In 2017, Dr Belinda Ferrari of the University of New South Wales reported an unexpected third form of chemosynthesis in parts of Antarctica where almost nothing else lives. “We found a weird gene that allows bacteria to take hydrogen out of the air, oxidize it, and use the energy released to feed the RuBisCo cycle,” that drives carbon fixation she told IFLScience.
Hydrogen exists as just 0.5 parts per million of the atmosphere, so it's a scarce resource to depend upon for energy. The rocky valleys where Ferrari made the discovery are also very low in water, carbon, and nitrogen, forcing the microbes to scavenge these from the air.
Scarce as atmospheric hydrogen may be, it's still more abundant than sunlight in an Antarctic winter, so it makes some sense that life-forms there would use it, rather than waiting six months to get their energy fix. The same goes in northern Canada and Norway, where Ferrari now reports in Frontiers of Microbiology she has found similar organisms.
However, the same paper describes Ferrari's detection of the same genes on the Tibetan Plateau, where it may be bitterly cold but you never have to wait long for sunlight. The drier and poorer in carbon and nitrogen a location was, the more common these genes were. Ferrari believes organisms that have gone down this path probably live throughout the world's cold deserts, and she wants to explore whether they're are present in the driest hot deserts as well.

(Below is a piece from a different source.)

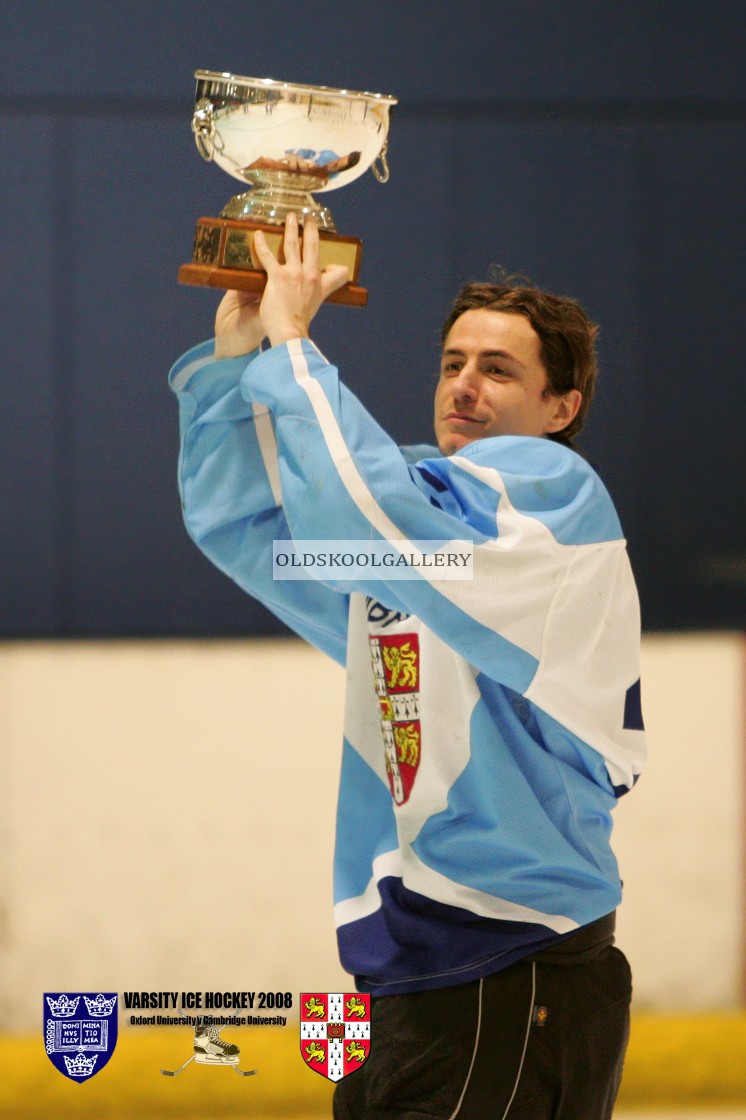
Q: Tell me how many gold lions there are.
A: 6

If hydrogen consumption can allow life to survive in the coldest and driest places on Earth, perhaps this is the kind of life we should be seeking on Mars. “A future mission will take the samples back to Earth and NASA scientists will analyze the soil in a similar way we do, to try and see whether there are any indicators of life.” Ferrari said in a statement.

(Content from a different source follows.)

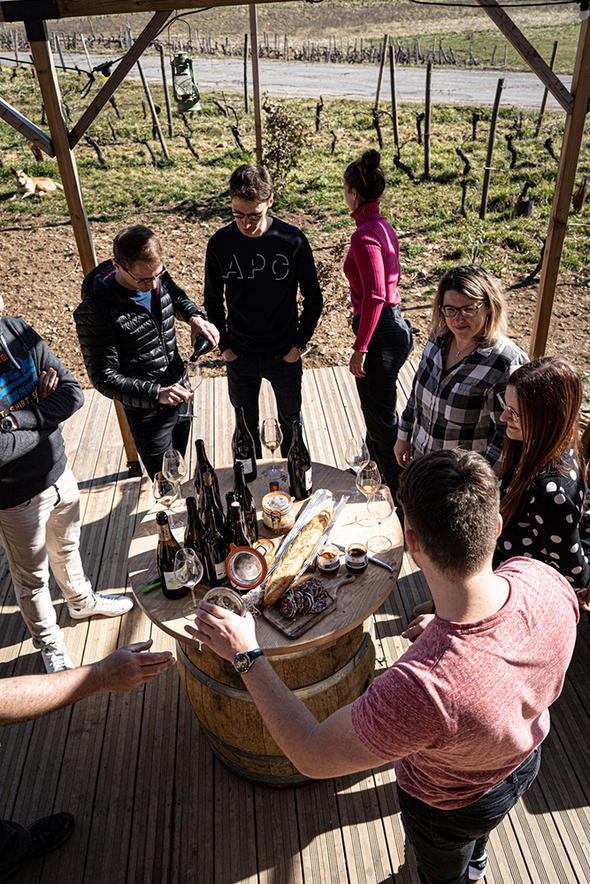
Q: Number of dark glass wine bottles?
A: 12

Ferrari told IFLScience that the organisms she has found, although sparse, almost certainly form the basis of a food chain and she wants to investigate how important they may be for the global carbon cycle.
So far, these microbes are known from their genes, having yet to be cultured. However, Ferrari noted some have been grown in the laboratory under conditions similar to their natural environment and have proven the capacity to survive on even lower concentrations of hydrogen than are typical in the atmosphere.